Sebagai anak seorang buruh cuci, aku sempat merasa heran Ibu menyekolahkan di sini. Biaya sekolah yang mahal membuatku bertanya-tanya dalam hati. Uangnya dari mana?
“Tak usah dipikirkan. Ada beasiswa.” Pertanyaanku waktu itu hanya mendapat jawaban singkat dari Ibu.
“Beasiswa apa, Bu? Bukannya aku tidak pintar?” balasku.
“Sudahlah, yang penting kamu sudah bisa sekolah di sana,” tukas Ibu.
Selalu seperti itu jawabannya. Tidak mau menjelaskan lebih detail, seolah-olah ada yang disembunyikan Ibu. Sama seperti ketika aku bertanya di mana Bapak, jawabnya meninggal karena perang. Tidak mau menjelaskan perang apa. Akhirnya aku tidak pernah bertanya lagi. Aku takut Ibu marah atau sedih.
Sudah hari ketiga Karin tidak masuk sekolah. Kabarnya dia sakit. Anehnya saat aku menengok di rumahnya, tidak terlihat dia sedang sakit. Tubuhnya terlihat sehat, hanya saja wajahnya terlihat mendung. Dia yang biasanya ceria, kali ini tidak mau berucap apapun padaku.
Keesokan harinya aku tahu penyebab sakit Karin. Dia bercerita telah dilecehkan oleh idolanya, seorang pesohor, bintang ternama yang juga anak penguasa negeri ini. Memang bukan pelecehan seksual, tapi perundungan itu direkam dan disebar di dunia maya. Membuat Karin mengalami depresi akibat malu.
Melihat kondisinya, jelas aku tidak terima dan bermaksud melaporkan perbuatan pesohor tersebut. Sayang, Karin melarang aku membalas perbuatan bintang tenar itu.
Seminggu sudah Karin memilih menepi untuk menenangkan diri. Akhirnya dia pun masuk sekolah kembali. Karin tetap baik kepadaku dan masih terlihat ceria, meski sesekali dia terlihat melamun.

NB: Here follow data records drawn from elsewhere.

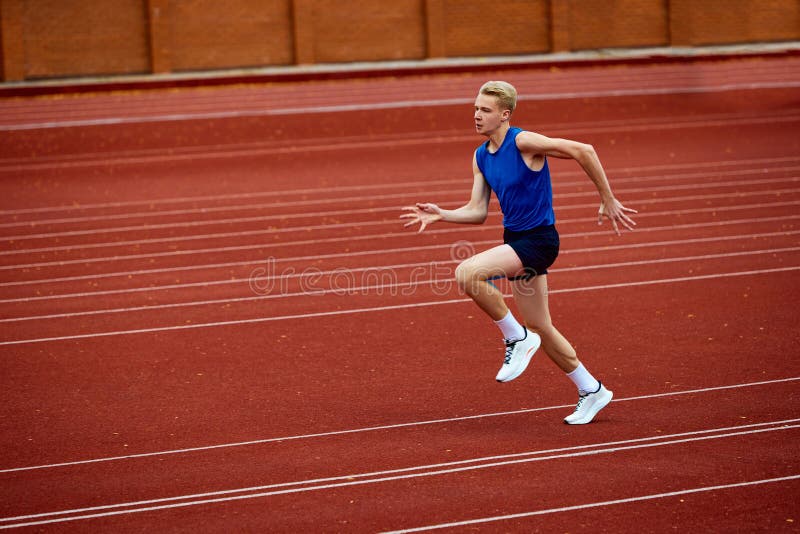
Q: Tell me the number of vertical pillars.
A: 6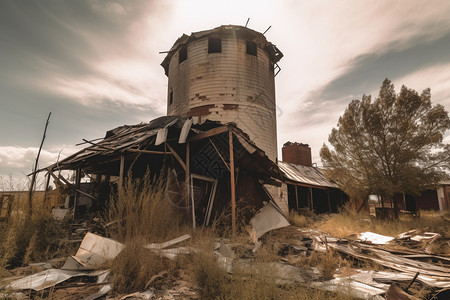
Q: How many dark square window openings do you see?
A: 3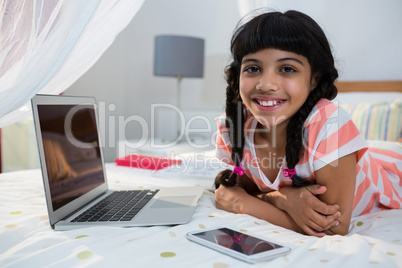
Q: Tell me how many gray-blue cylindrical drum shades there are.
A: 1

Aku sudah lupa dan tidak pernah lagi membahas perundungan yang dialami Karin, sampai dia tidak masuk sekolah kembali. Kali ini aku tidak bisa menemuinya di rumah, karena ibunya sendiri tidak tahu keberadaanya. Karin menghilang! Dia tidak bisa ditemukan di mana pun.
Pada hari ketujuh dia menghilang, tubuhnya ditemukan mengambang di sebuah sungai yang cukup jauh dari rumahnya. Namun yang lebih mengherankan, menurut polisi Karin baru meninggal tiga puluh enam jam lalu, artinya belum dua hari. Lantas ke mana selama ini Karin pergi?

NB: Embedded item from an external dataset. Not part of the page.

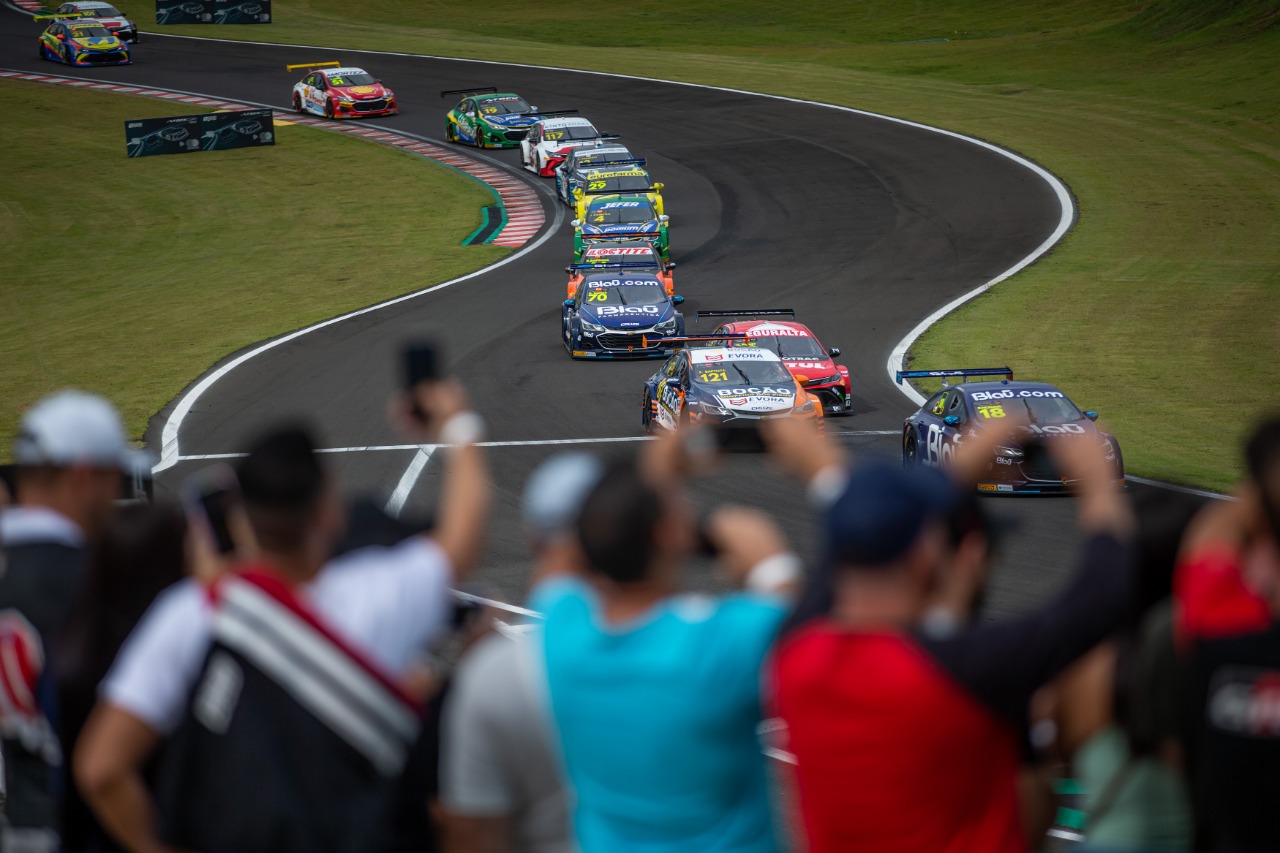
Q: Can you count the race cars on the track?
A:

Diam-diam aku melakukan penyelidikan, dan menemukan bahwa selama ini Karin menginap di sebuah hotel bintang empat. Sungguh mengherankan, dari mana dia punya uang? Karin masih berusia 15 tahun, sama sepertiku.

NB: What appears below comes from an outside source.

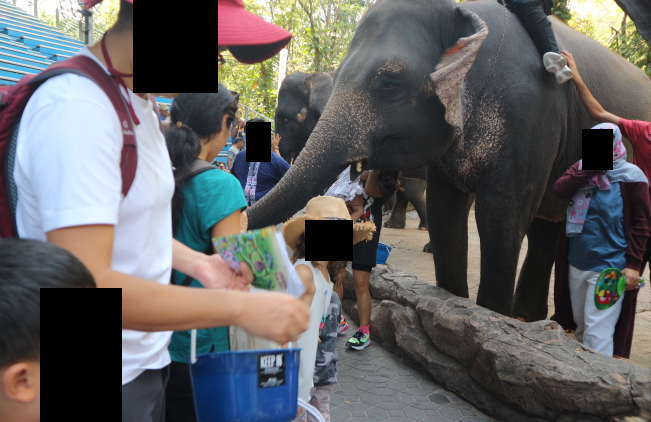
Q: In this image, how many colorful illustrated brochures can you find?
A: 1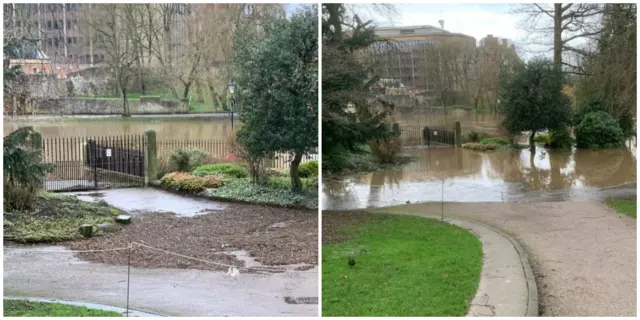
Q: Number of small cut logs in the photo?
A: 2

Penyelidikan lanjutan yang kulakukan menemui jalan buntu. Titik terang justru aku temukan setelah menerima kiriman paket darinya. Paket tersebut berisikan buku harian. Karin mengirimkannya sebelum meninggal.
Kubuka lembar demi lembar buku harian Karin. Aku tersenyum membaca lembar-lembar awal tapi semakin sedih ketika membuka beberapa lembar akhir. Bahkan, tak jarang aku harus mengepalkan tanganku membaca perlakuan yang Karin terima. Dia gadis baik, tak pantas diperlakukan seperti itu.
Tidak membuang waktu, aku segera menghubungi Reno sosok yang sangat dia idolakan sekaligus yang telah mematahkan jiwanya. Lembaran berisi nomor ponselnya kutemukan di buku harian tersebut.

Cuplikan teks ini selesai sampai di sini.